The README only ever showed a single snapshot, frozen at whenever I last updated the table. The site shows everything around that snapshot. The homepage is the standings - every target ranked by how closely it matches real DynamoDB, with DynamoDB itself pinned at the top on a flat 100%. Each emulator gets its own page with run-over-run history - not just where a score landed, but where it moved and which tests pushed it. There's a support matrix that breaks every operation down target by target, and a runs archive going back through each scoring pass. Want to know whether LocalStack handles transactions, or where DynamoDB Local diverges on error wording? It's a couple of clicks now, not a repo checkout.
How it works
Every test runs against live AWS DynamoDB first. Whatever the real thing does is recorded as the expected answer, and an emulator only passes if it gives that same answer. The ground truth is never my reading of the docs - it's what DynamoDB actually returned when I asked it.
The results split into three tiers, because one number hides too much. Core is the everyday stuff: CRUD, queries, scans, batch operations. Complete adds the documented-but-less-common features like transactions, PartiQL, TTL and streams. Strict is the fiddly end - validation ordering, exact error wording, API limits, legacy shapes. A gap in Core breaks your app.
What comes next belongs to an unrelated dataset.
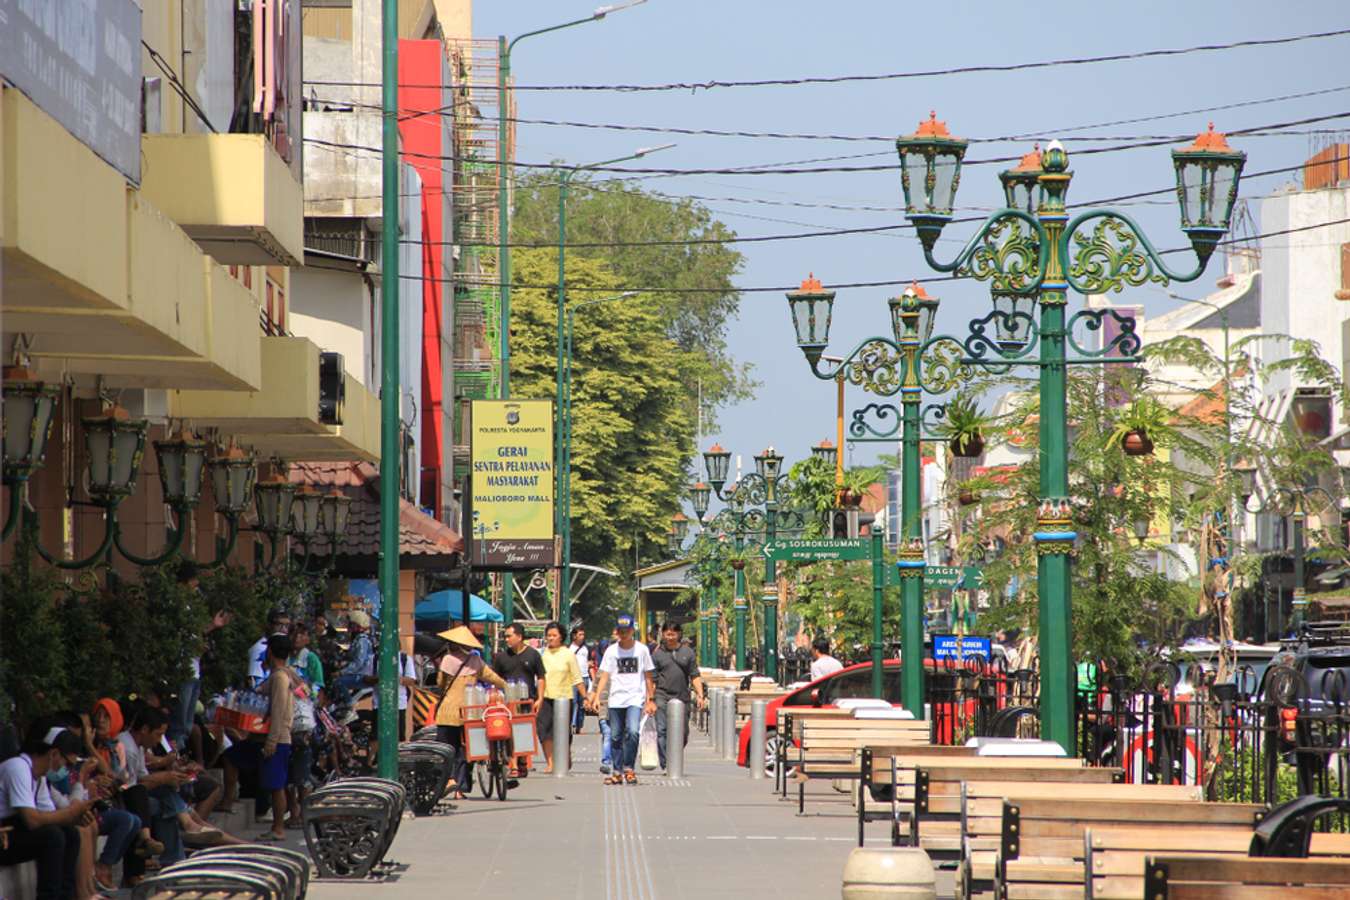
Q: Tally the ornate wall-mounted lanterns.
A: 7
A gap in Strict breaks the CI test that asserts on an error message.
Everything is checked through the standard AWS SDK against the target's HTTP endpoint. Nothing reaches inside the implementation. If your application would see it through the SDK, the suite checks it. If it wouldn't, it doesn't care.
And the suite grows. New tests land most weeks, so a score can move because the target changed or because I added coverage that exposed an old gap. A high score only means the target passes the tests that exist; behaviours the suite doesn't cover yet are blind spots, not passes. The methodology page has the full version.
What this run shows
The figures below come from the run dated 26 May 2026 - the site always shows the current ones.
Take LocalStack. It sits at 88% overall, which reads as middling until you split it: 98.6% on Core, 68.7% on Strict. That's not a mediocre emulator, it's a genuinely good one for everyday work that comes apart on error fidelity. DynamoDB Local tells nearly the same story - 97.7% Core, 69.2% Strict. The headline number flattens two completely different shapes of gap into one figure, which is precisely why the tiers exist.
This run also shows the suite breathing. It grew by 29 tests this pass, and the biggest movers all went down - Floci off 1.3 points, Dynalite 1.2, ExtendDB 1.1. Nothing regressed. The new tests just went looking where the old ones hadn't. That's the suite doing its job: coverage sharpens, scores dip, targets fix the gaps and climb back.
One result is worth singling out. Ask real DynamoDB for item collection metrics on a write with ReturnItemCollectionMetrics: SIZE and it hands them straight back. Ask DynamoDB Local, LocalStack, Dynalite or Ministack and you get silence - a documented response field they simply don't implement, AWS's own emulator included. Dynoxide, ExtendDB and Floci return it correctly. You'd never know unless something was checking.
Run it yourself
The whole thing is Apache-2.0 and every test is in the repo. Anything that speaks the DynamoDB HTTP API can be scored, so if you maintain an emulator, clone it, point it at your endpoint and see what comes back. You'll almost certainly find something. If you'd rather just see your emulator on the board, there's a suggest a target form.
If you spot a behaviour the suite doesn't cover yet, send a PR. The single rule is that the test has to pass against real DynamoDB first - if AWS rejects it, the test is wrong, not the emulator. That rule is the whole point. Targets are measured against real DynamoDB, never against each other, so two emulators agreeing on the same wrong answer can't quietly make it the standard. The suite is meant to be an independent reference the whole field can trust, not something any one project owns. No emulator author, me included, gets to mark their own homework.
And the field is genuinely getting good. Floci has come a long way since late April, from around 61% to the low 90s, with its Tier 3 score hauled up out of the twenties. ExtendDB only joined in late May and landed near the top straight away. It's an AWS-managed open-source project, Postgres-backed, that speaks the DynamoDB wire protocol. Worth a look.
Dynoxide, my own engine, sits in there on the same terms as the rest: same tests, no favours. Floci and ExtendDB are a couple of points behind and still climbing, and the whole field is closing on real DynamoDB.